The Cape River goldfields opened in July 1867 on the advice of geologist Richard Daintree. By 1870 there were over 20,000 men working the goldfield but by 1873, the population of Capeville had reduced to about 30.

There was a telegraph office from 1880 to 1884.

Bett's Creek Post Office opened on 7 October 1884. It was renamed Pentland in 1885.

The Great Northern Railway opened to Pentland on 6 October 1884.

Pentland Provisional School opened on 11 May 1885. On 1 January 1909, it became Pentland State School.

Oakvale Provisional School opened in 1902 and closed in 1907.

The Soldiers Memorial Hall was opened on Saturday 24 April 1926 by Mrs Lydia Pilcher, who had four sons in the military in World War I, one of whom, Ernest Sydney Pilcher, died of wounds in 1918.

Cape River State School opened on 25 October 1915 and closed in 1938.

Pentland Meatworks (also known as Cape River Meatworks) was opened in 1943 to meet the additional needs of Australian and American forces arriving in North Queensland during World War II. The end of the war in 1945 meant the army no longer had a need for the facility, after which it had a number of changes of ownership. The meatworks saw the township of Pentland thrive. The meatworks eventually closed in September 1989.

In 1964, St Mary's Catholic Church opened in Pentland. It was relocated from Sellheim where it was built in 1906.

In the early 1970s, there were two grocery stores and the Pentland State School had around 70 enrolled students, the town pool was opened and the town's only hotel, the Pentland Hotel Motel was renovated.

In 2009, the locality of Pentland was expanded to include the discontinued localities of The Cape, Buchanan and Torrens Creek.

The 2013 Australian Federal Government budget included funds for a feasibility study on "the potential to develop land for sugarcane production, milling, ethanol and cogeneration infrastructure in the Pentland region."

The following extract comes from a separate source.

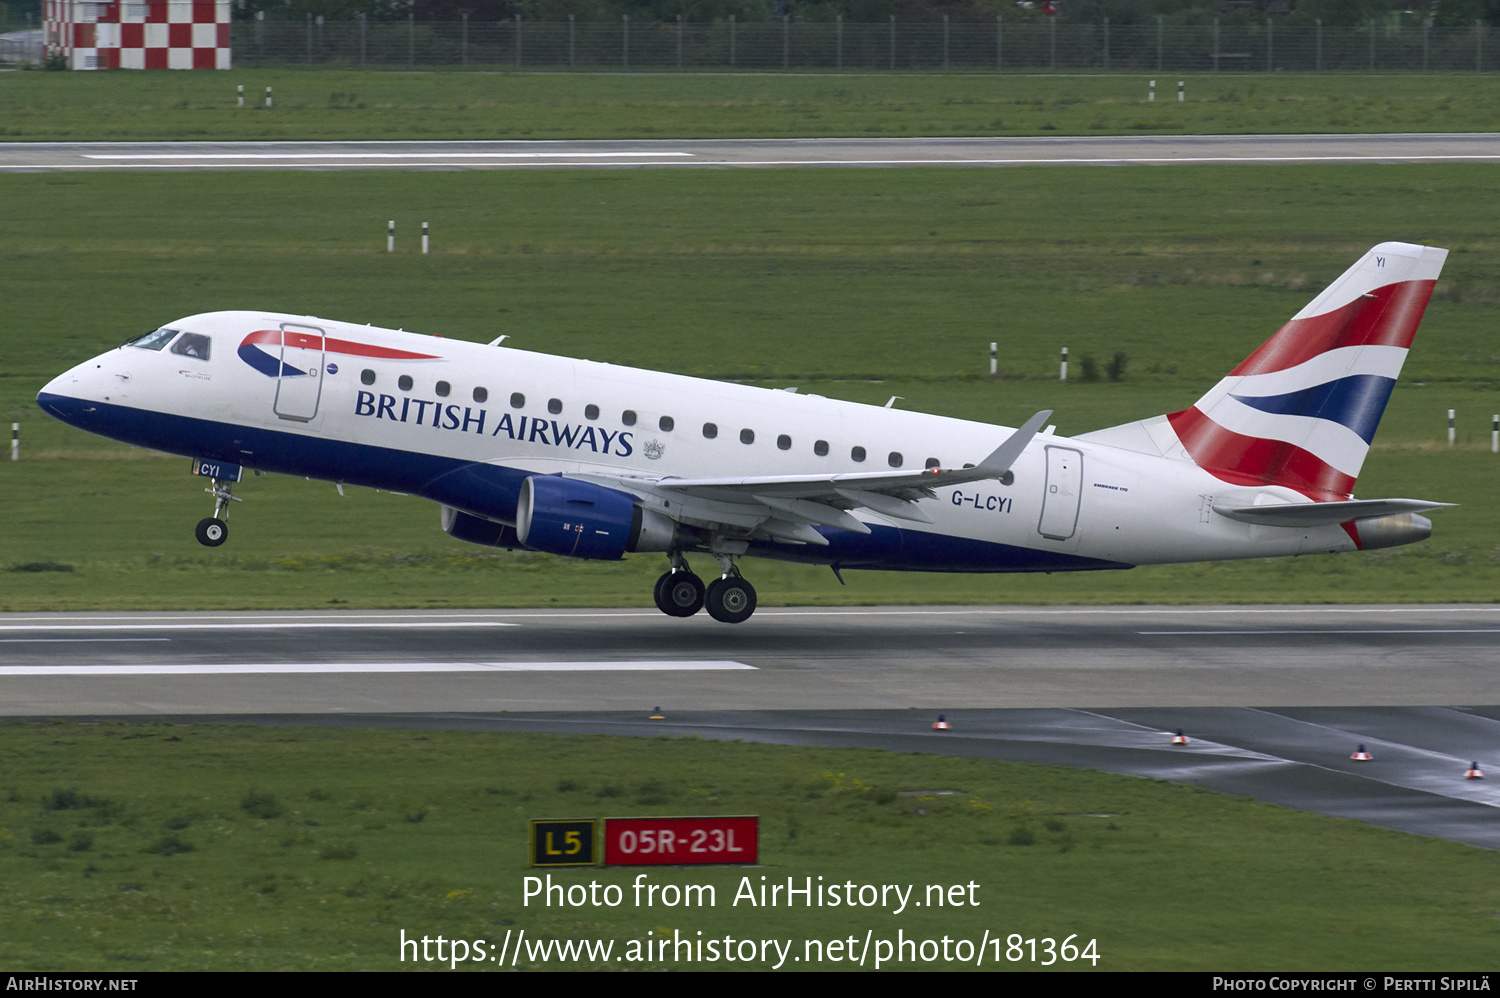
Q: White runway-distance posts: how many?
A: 11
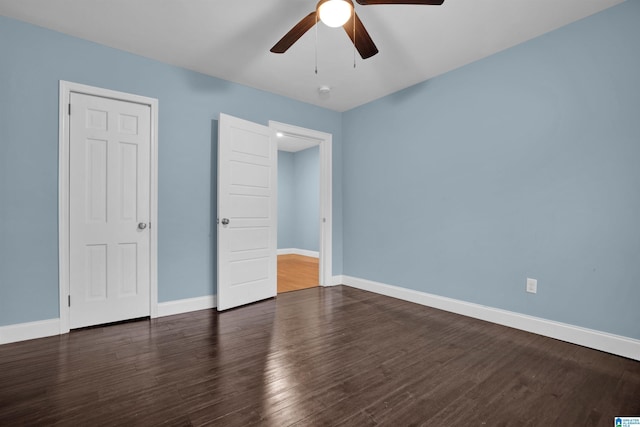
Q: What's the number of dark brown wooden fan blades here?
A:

On Wednesday 25 April (Anzac Day) 2018, a war memorial was officially opened at the Soldiers Memorial Hall as part of the Centenary of World War I. The memorial commemorates all who have served and died in Australia's military forces.

== Demographics ==
In the , the locality of Pentland had a population of 306 people.

In the , the locality of Pentland had a population of 248 people.

== Education ==
Pentland State School is a government primary (Early Childhood to Year 6) school for boys and girls at 18 Mill Street (conner of Gilmore Street, ). In 2018, the school had an enrolment of 23 students with 3 teachers (2 full-time equivalent) and 5 non-teaching staff (3 full-time equivalent).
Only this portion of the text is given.